Ed Sabol, founder of NFL Films, has earned election to the Pro Football Hall of Fame after tonight's vote on the Class of 2011. And he well deserves it.

NFL Films released a statement via Twitter.

NFL FILMS FOUNDER ED SABOL ELECTED TO THE PRO FOOTBALL HALL OF FAME - Congratulations Big Ed, for today being named a member of the Hall of Fame's Class of 2011. Nearly fifty years ago you began a celebration of America's Game that each day we are honored to continue. From all the "Keepers of the Flame" that you ignited with your passion for football and storytelling, thanks for your leadership and vision in creating a place where football lives forever.

As the founder of NFL Films, it was Sabol's vision that helped the NFL establish a brand for the sport of football and exalt the NFL's version of football above all others. Sabol first founded Blair Motion Pictures in 1962, and filmed the NFL Championship Game between the New York Giants and Green Bay Packers that year; he would turn Blair Motion Pictures into NFL Films in 1964, and secured an exclusive deal to produce films about the NFL.

Sabol was the subject of a 1967 Sports Illustrated profile, titled "C. B. Demille Of The Pros," and described some of his films in glowing terms:

A special installment was the Green Bay Packers film. It opened with one full minute of trench warfare from World War I. Brutal, straight-on, carefully and massively prepared grind-'em-into-the-mud violence. For those fans who go all goose-pimply watching the San Francisco 49ers' Dave Parks catch a pass and then get flipped on his head, Sabol in another film gave them scrambled Parks in rapid-fire sequence. Parks catches the ball and gets hit. Another catch and he's hit again. And again. All this to the roll of kettle drums. Or Gale Sayers, who makes those breathtaking runs for the Chicago Bears a couple of times each game. In the Sabol film on runners, Sayers zigs and zags for six minutes to the coolest kind of jazz. If there is a problem with the Sabol format, it is that his shows might be too good, better than the game itself. Even the National Football League is capable of turning out an occasional stinker, sloppily played, lopsided, dull. Call Sabol sloppy, even lopsided, but not dull. He has never been dull.

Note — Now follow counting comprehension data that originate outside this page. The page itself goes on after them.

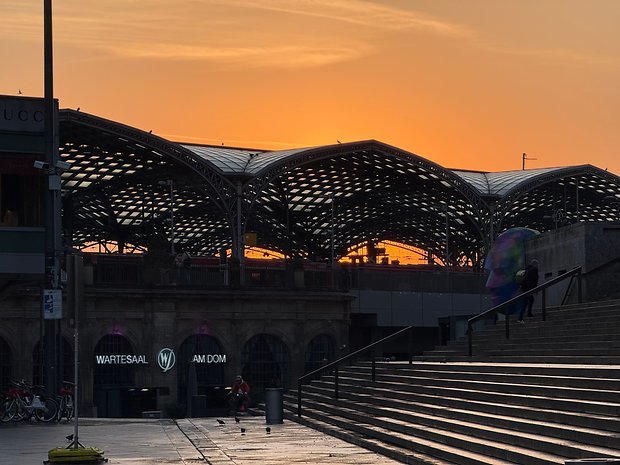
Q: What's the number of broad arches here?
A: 3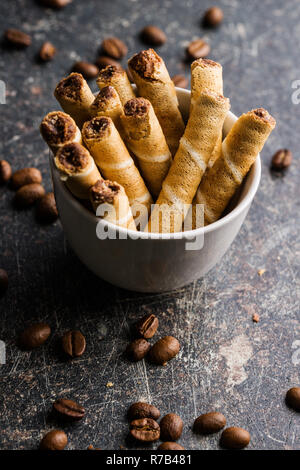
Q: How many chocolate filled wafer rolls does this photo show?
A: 12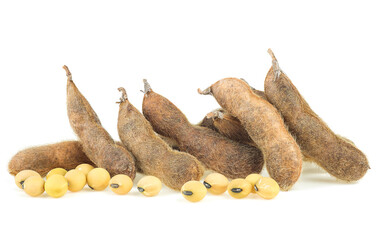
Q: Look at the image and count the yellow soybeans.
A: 14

Sabol won an astonishing 91 Emmys in his career, and retired from NFL Films in 1995. His son, Steve, is the current president of NFL Films.

Ed Sabol also managed to pack a lot of life into his years prior to becoming the NFL's chronicler. He set world records as a swimmer in high school, and declined a selection to the 1936 U.S. Olympic Team because of the Games' connection to Nazi Germany. He also acted on Broadway, and served in World War II.